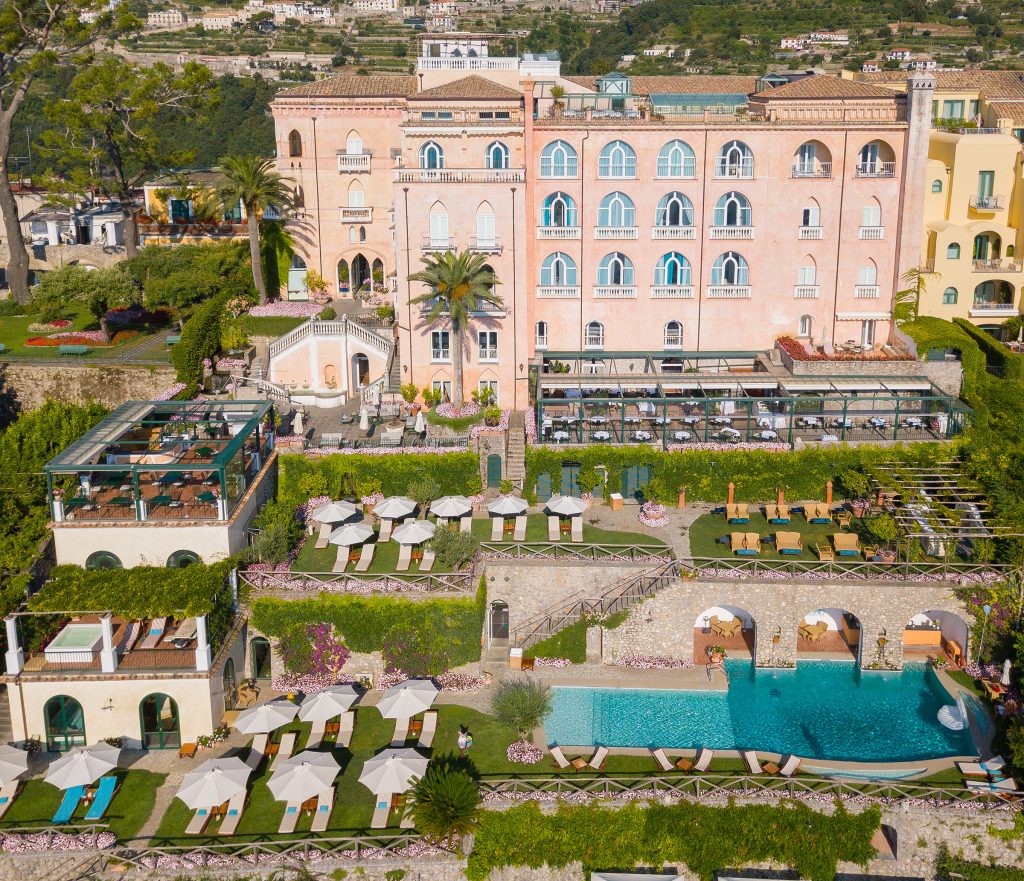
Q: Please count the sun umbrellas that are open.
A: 15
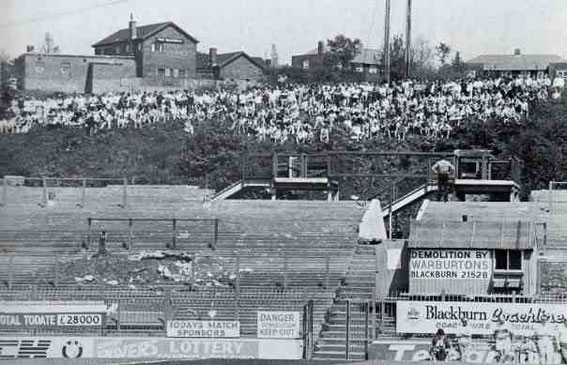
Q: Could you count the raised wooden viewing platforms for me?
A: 2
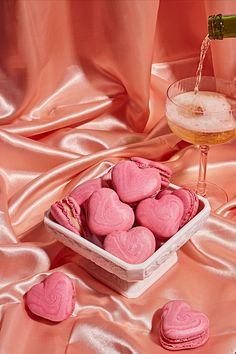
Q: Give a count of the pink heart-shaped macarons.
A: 10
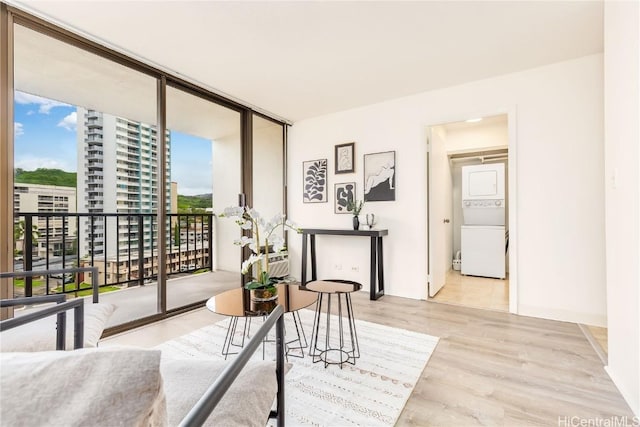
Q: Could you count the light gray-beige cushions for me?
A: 3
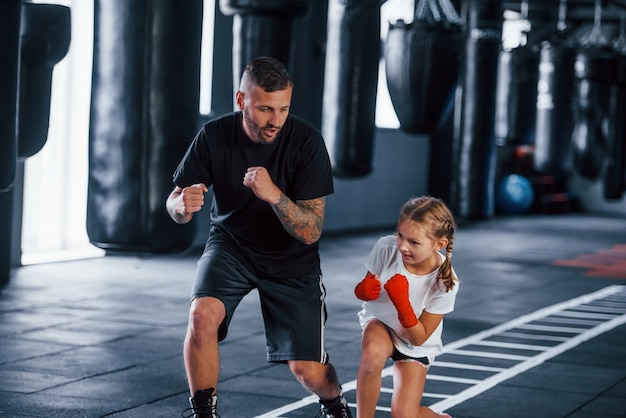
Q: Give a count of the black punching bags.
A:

- - - -

→ PROBLEM TO WORK ON: Taking the material above, say how many lines have "count" in them, and give no other output.

→ FINISHED TASK: 5